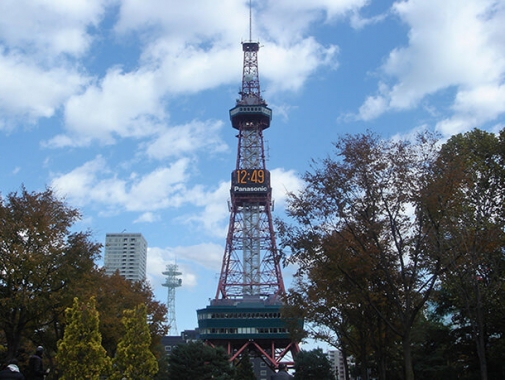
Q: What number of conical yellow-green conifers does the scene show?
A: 2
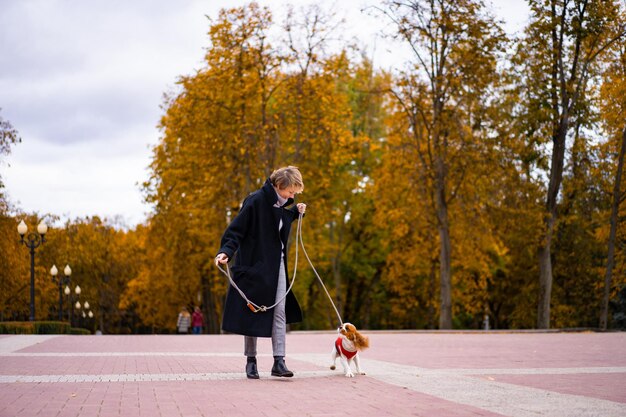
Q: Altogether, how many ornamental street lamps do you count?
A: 5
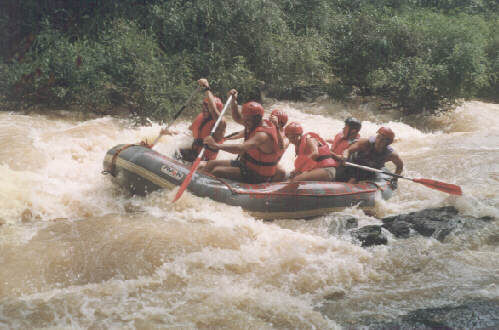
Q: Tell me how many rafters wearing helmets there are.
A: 6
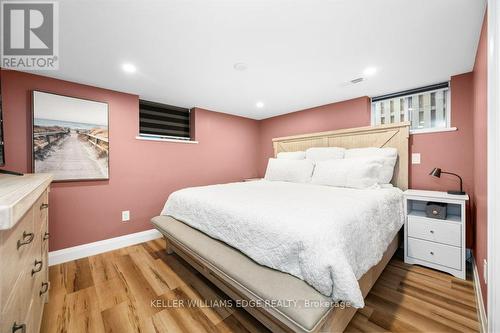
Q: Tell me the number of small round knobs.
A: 2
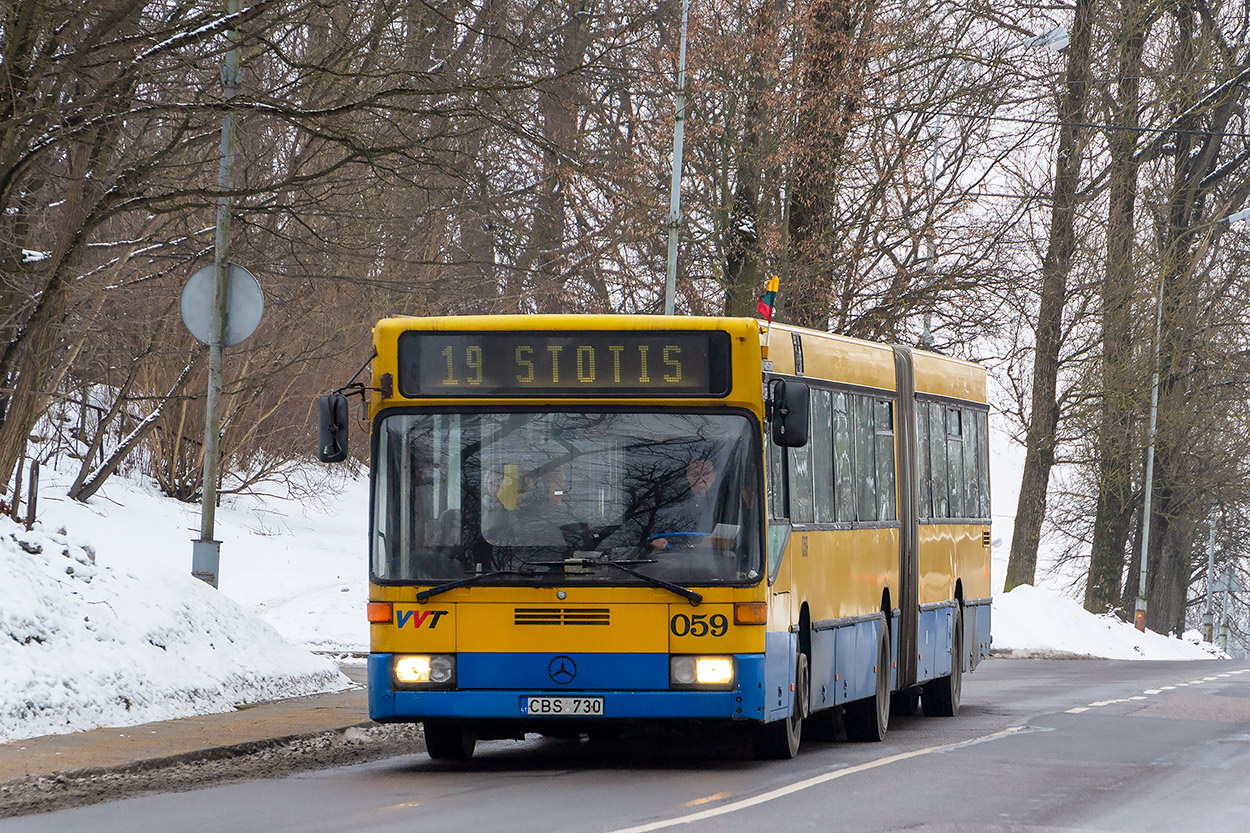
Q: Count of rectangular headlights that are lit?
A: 2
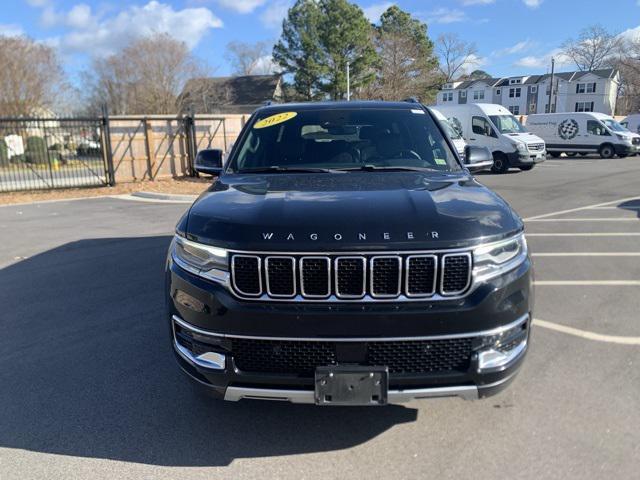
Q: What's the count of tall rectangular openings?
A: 7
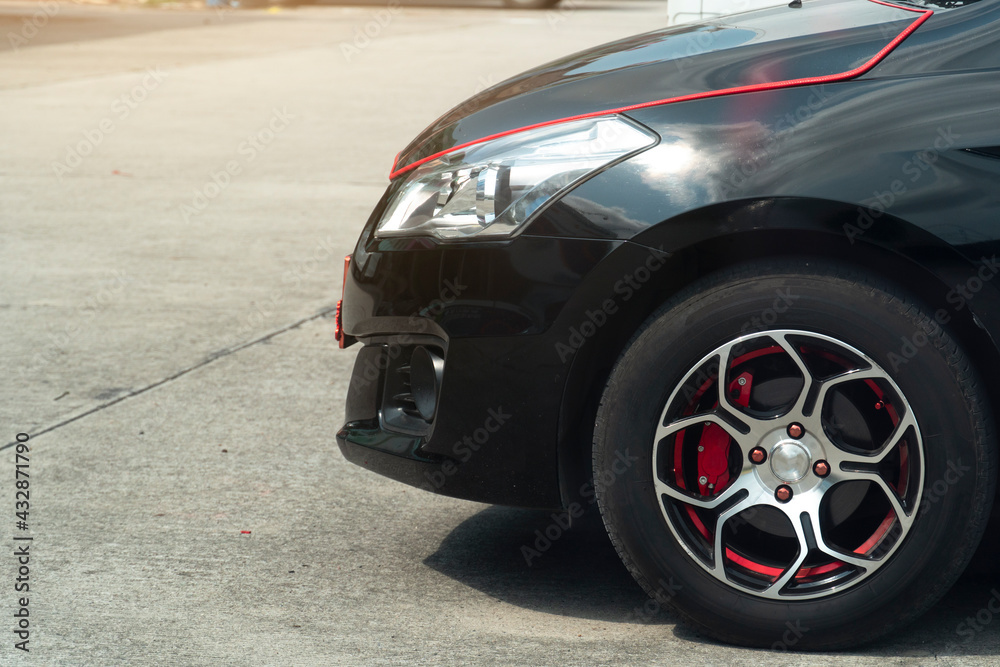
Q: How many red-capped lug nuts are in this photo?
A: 4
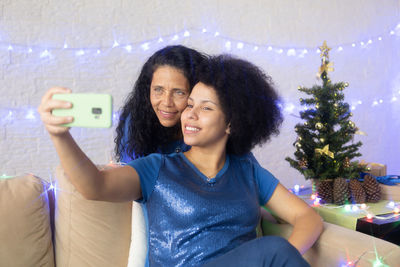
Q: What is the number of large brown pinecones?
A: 4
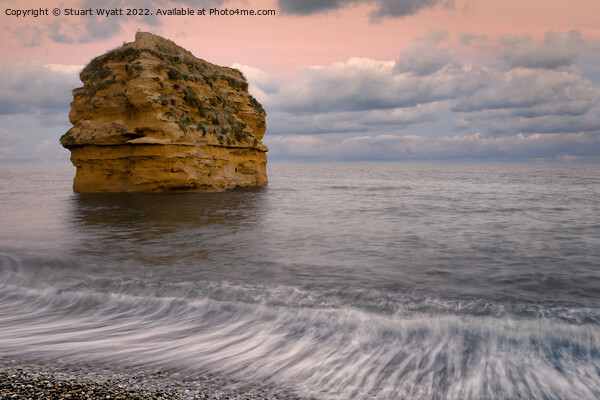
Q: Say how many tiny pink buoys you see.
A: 3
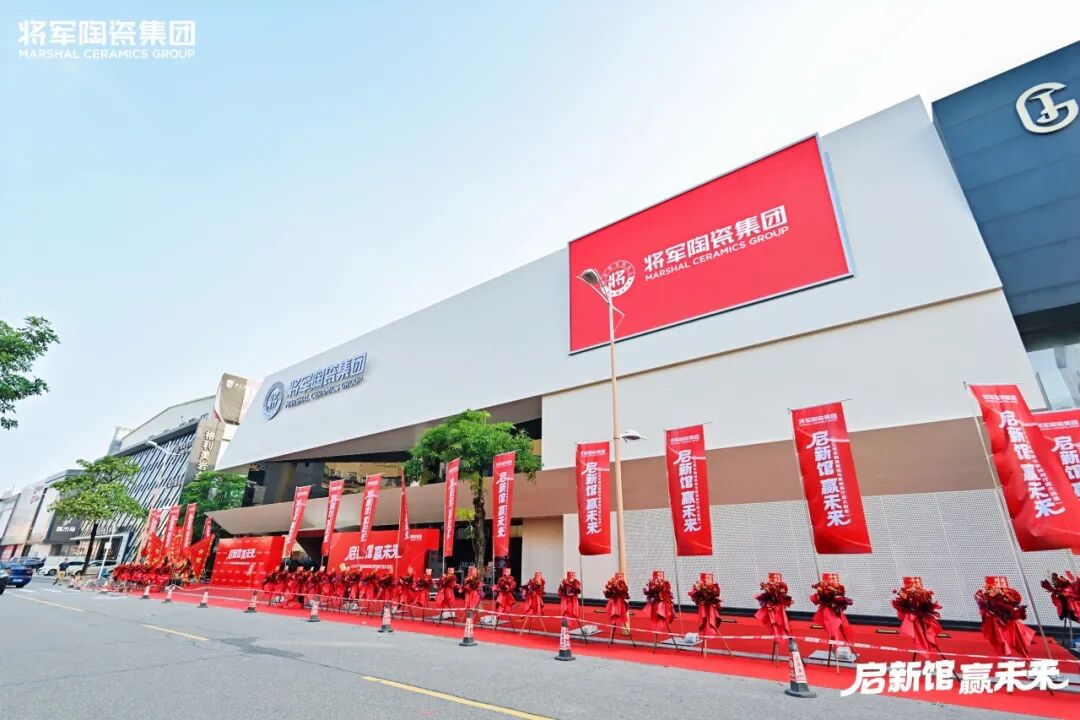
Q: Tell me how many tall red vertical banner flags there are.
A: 15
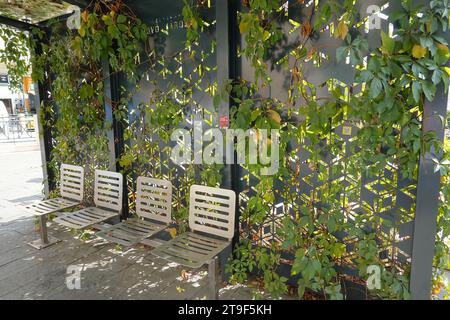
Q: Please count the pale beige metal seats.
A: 4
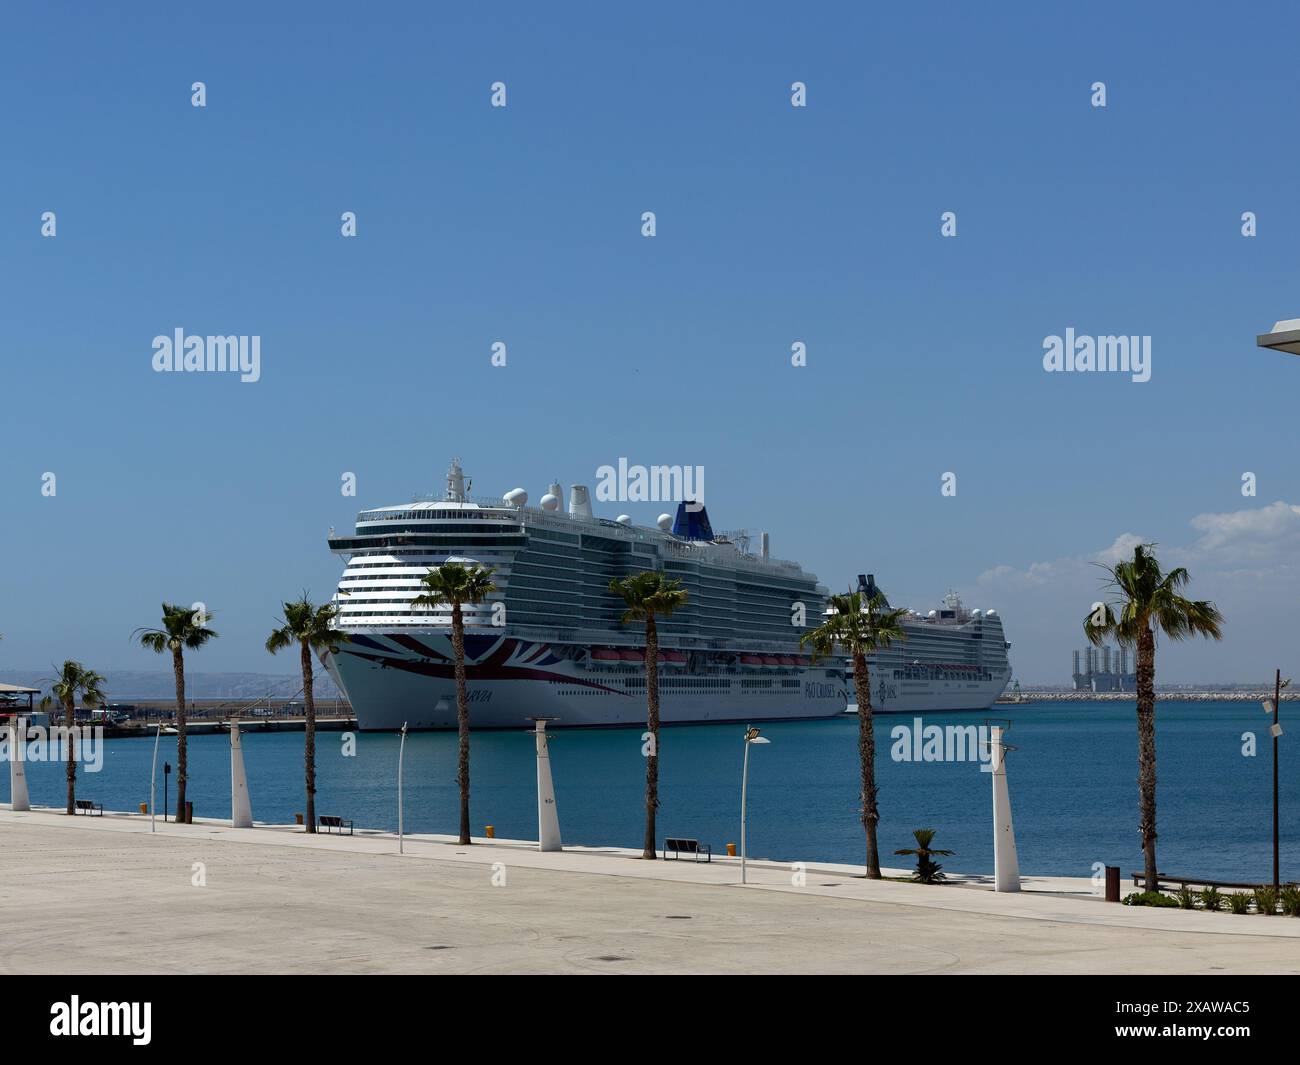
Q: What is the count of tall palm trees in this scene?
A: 7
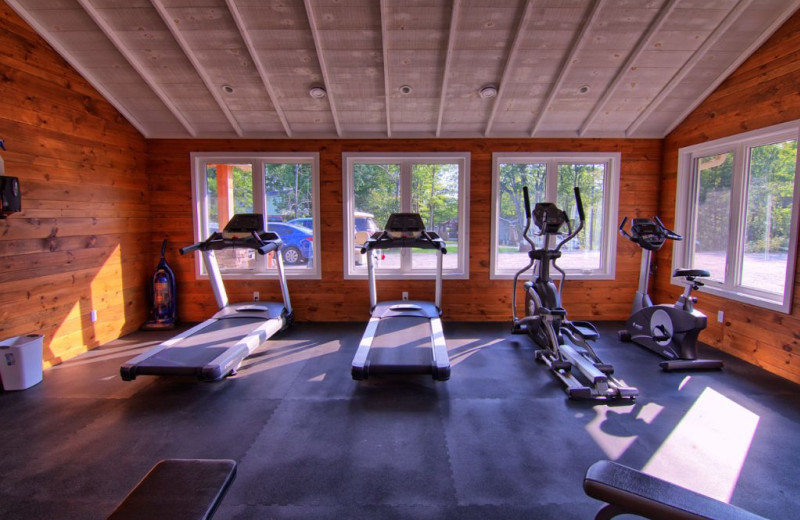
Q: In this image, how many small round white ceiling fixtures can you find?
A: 5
■ ■ ■ ■
(Problem statement)
Go back to the records above and write them out exactly, without the pictures.

(Result of the exercise)
Q: What number of conical yellow-green conifers does the scene show?
A: 2
Q: Altogether, how many ornamental street lamps do you count?
A: 5
Q: Tell me how many rafters wearing helmets there are.
A: 6
Q: Tell me the number of small round knobs.
A: 2
Q: Count of rectangular headlights that are lit?
A: 2
Q: What's the count of tall rectangular openings?
A: 7
Q: How many red-capped lug nuts are in this photo?
A: 4
Q: What is the number of large brown pinecones?
A: 4
Q: Say how many tiny pink buoys you see.
A: 3
Q: Tell me how many tall red vertical banner flags there are.
A: 15
Q: Please count the pale beige metal seats.
A: 4
Q: What is the count of tall palm trees in this scene?
A: 7
Q: In this image, how many small round white ceiling fixtures can you find?
A: 5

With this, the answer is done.